Fig. 3 Normalized UV-vis DR spectroscopy measurements of: (a) pristine ZnO (black line), (b) C₃N₄–ZnO (50 : 50) (red line) and (c) g-C₃N₄ (blue line).

Concerning the optical analysis of the 50 : 50 mixed system (spectrum b), (Fig. 3), it exhibits a red-shift of the absorption edge with a band gap value of 3.1 eV with respect to that of pristine ZnO, where the visible photon absorption improvement is attributed to the presence of the C₃N₄ phase, suggesting a close cooperation of the two phases at the interface. The zoomed-in view shown in Fig. 3 ascertains that the mixed material shows a slightly higher absorption of photons at longer wavelengths compared with bare g-C₃N₄, probably due to the higher defectiveness of this phase in the mixed system as a result of the simultaneous crystallization with the ZnO phase during C₃N₄ condensation, as already discussed in previous works.^37,49,50,52 It should be noted that the absorption of the C₃N₄–ZnO interface is higher also in the UV range with respect to g-C₃N₄, thanks to the presence of ZnO. Then, it can be attested that the contemporary presence of the two phases is beneficial in terms of there being a wider range of photons absorbed with respect to the bare materials, both in the UV and visible ranges, revealing an intimate cooperation of the two phases during the light absorption determined by a successful charge carrier transfer at the interfaces.

3.3 EPR spectroscopic study upon exposure to irradiation

In general, electron paramagnetic resonance (EPR) spectroscopy is a highly sensitive magnetic resonance technique based on the energy separation of the spin states of an unpaired electron by the action of an external magnetic field, exploiting the electronic Zeeman effect, in which the magnetic transitions are induced by microwave photons (in the range of GHz).
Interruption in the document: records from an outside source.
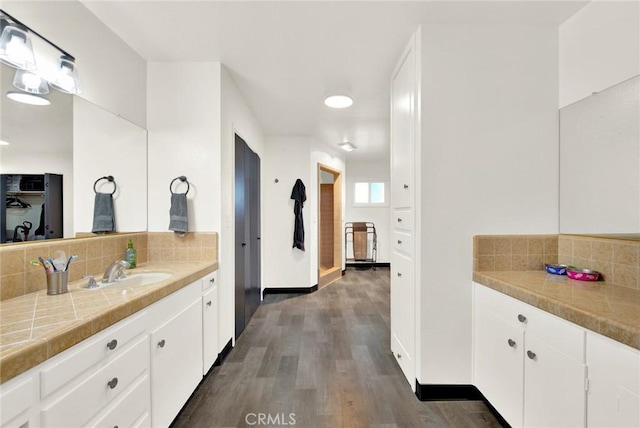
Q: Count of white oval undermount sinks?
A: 1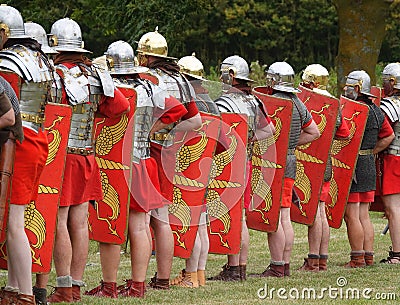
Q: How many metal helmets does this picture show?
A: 11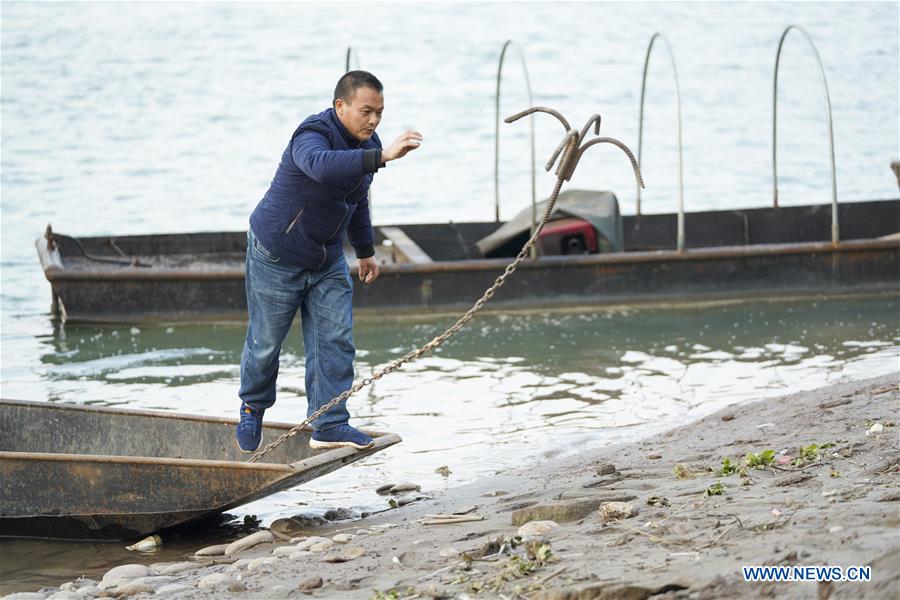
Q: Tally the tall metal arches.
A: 4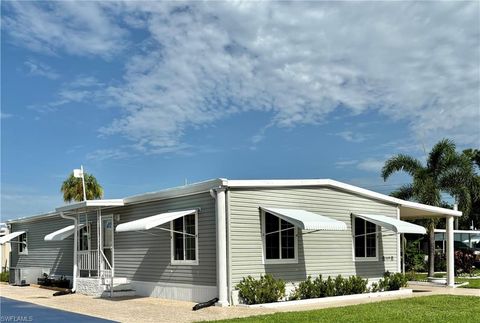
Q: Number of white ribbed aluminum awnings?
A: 5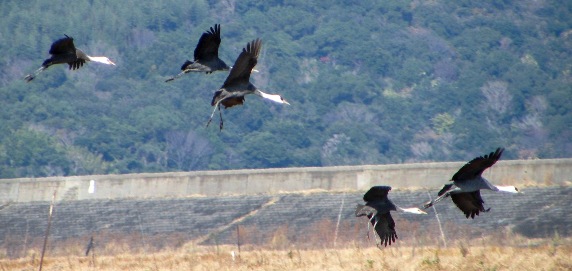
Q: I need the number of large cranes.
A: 5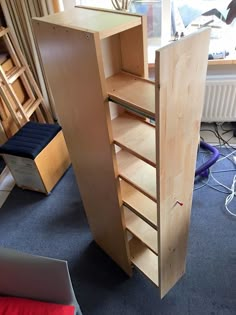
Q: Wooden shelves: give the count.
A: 6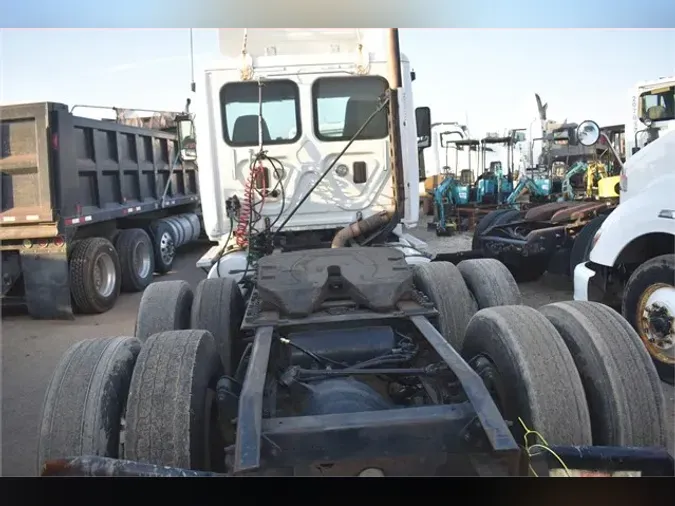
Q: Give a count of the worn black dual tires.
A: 8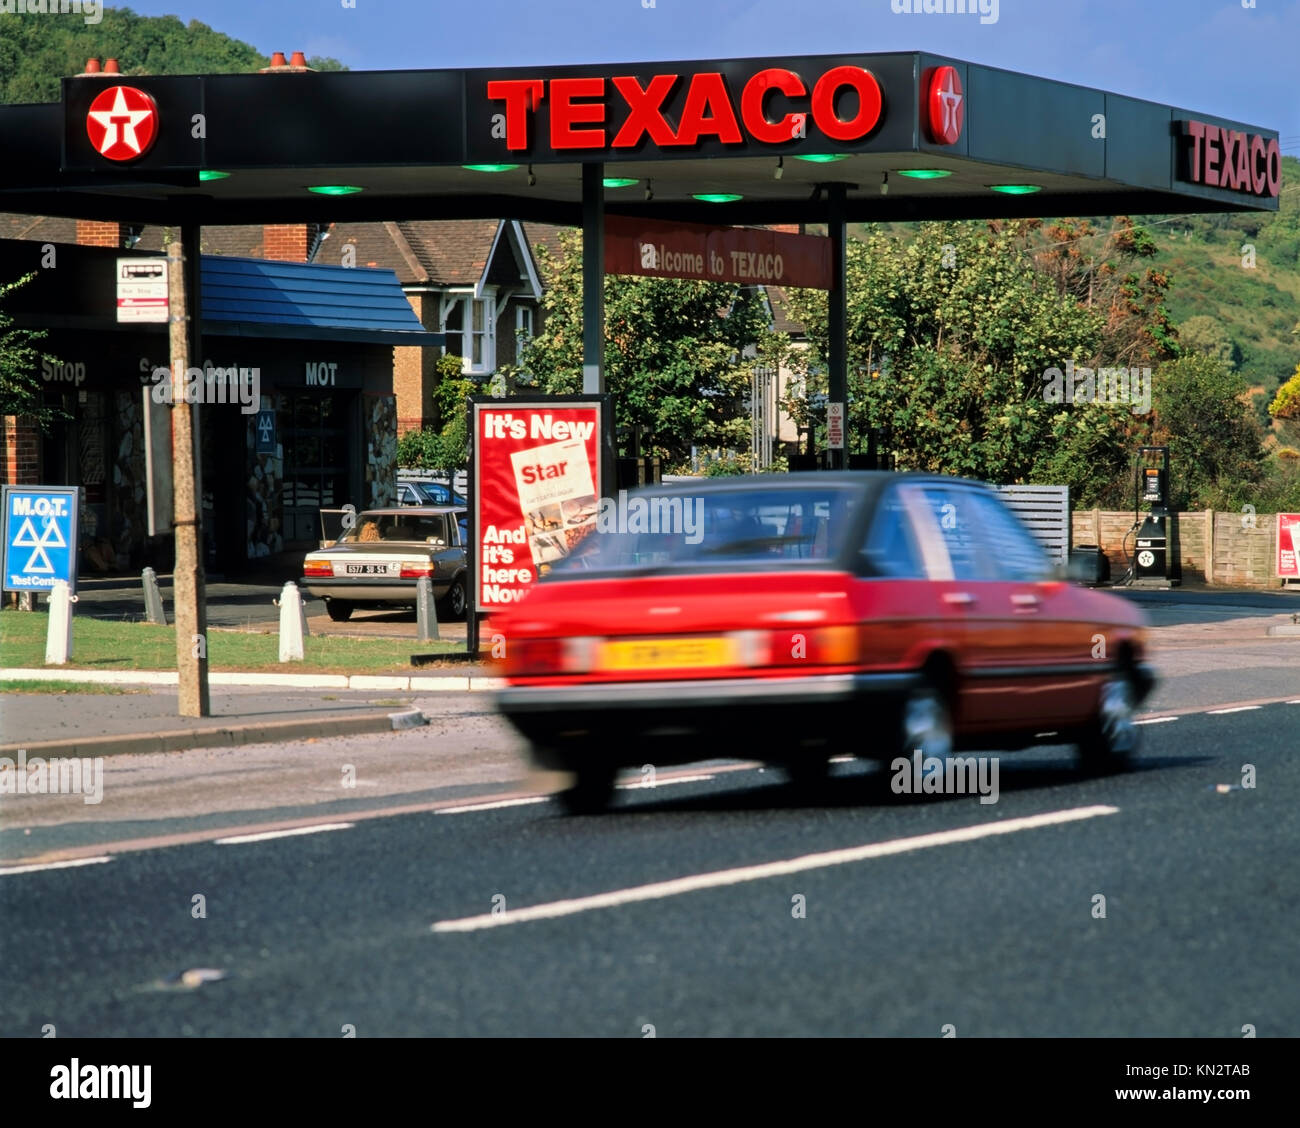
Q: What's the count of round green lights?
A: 8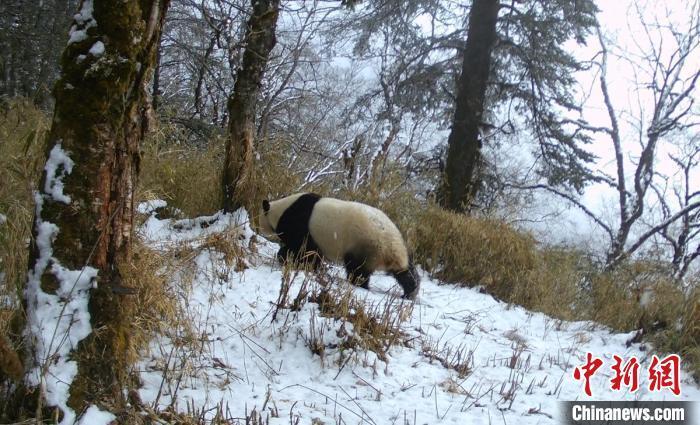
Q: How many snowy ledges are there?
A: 1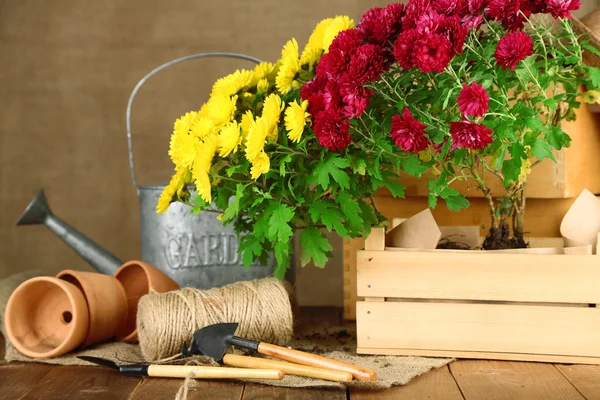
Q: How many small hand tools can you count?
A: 3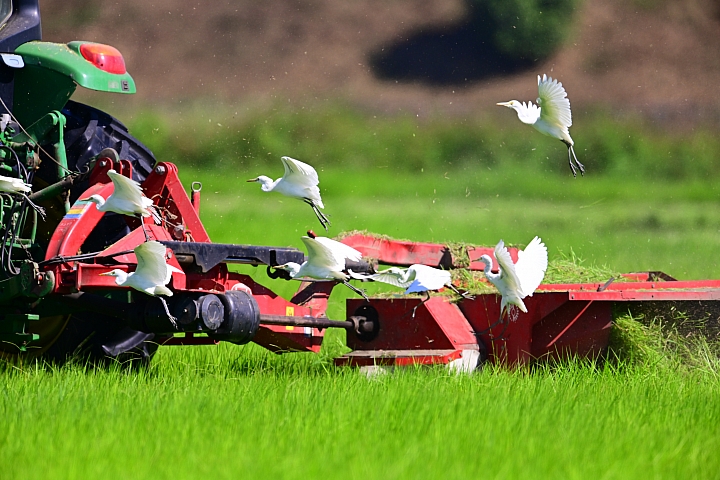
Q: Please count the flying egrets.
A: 8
In the last decades, its potentiality in the huge panorama of heterogeneous catalysis has increased, with particular emphasis in the field of photocatalysis.^69,70 This has been possible since EPR has proven to be a sensitive tool for the monitoring of charge carrier separation, with the carriers very often trapped in intrinsic or extrinsic defect sites during light absorption, generating paramagnetic species. In this sense, EPR can be considered as an analytical technique that can be used to perform a pre-screening of material photoactivity.^71,72 In addition, it is increasingly used to obtain supporting analysis to determine the working mechanism upon light absorption of complex materials or heterojunctions,^73–75 in such a way as to achieve the correct electronic transfer at the interface, as will be presented in the following.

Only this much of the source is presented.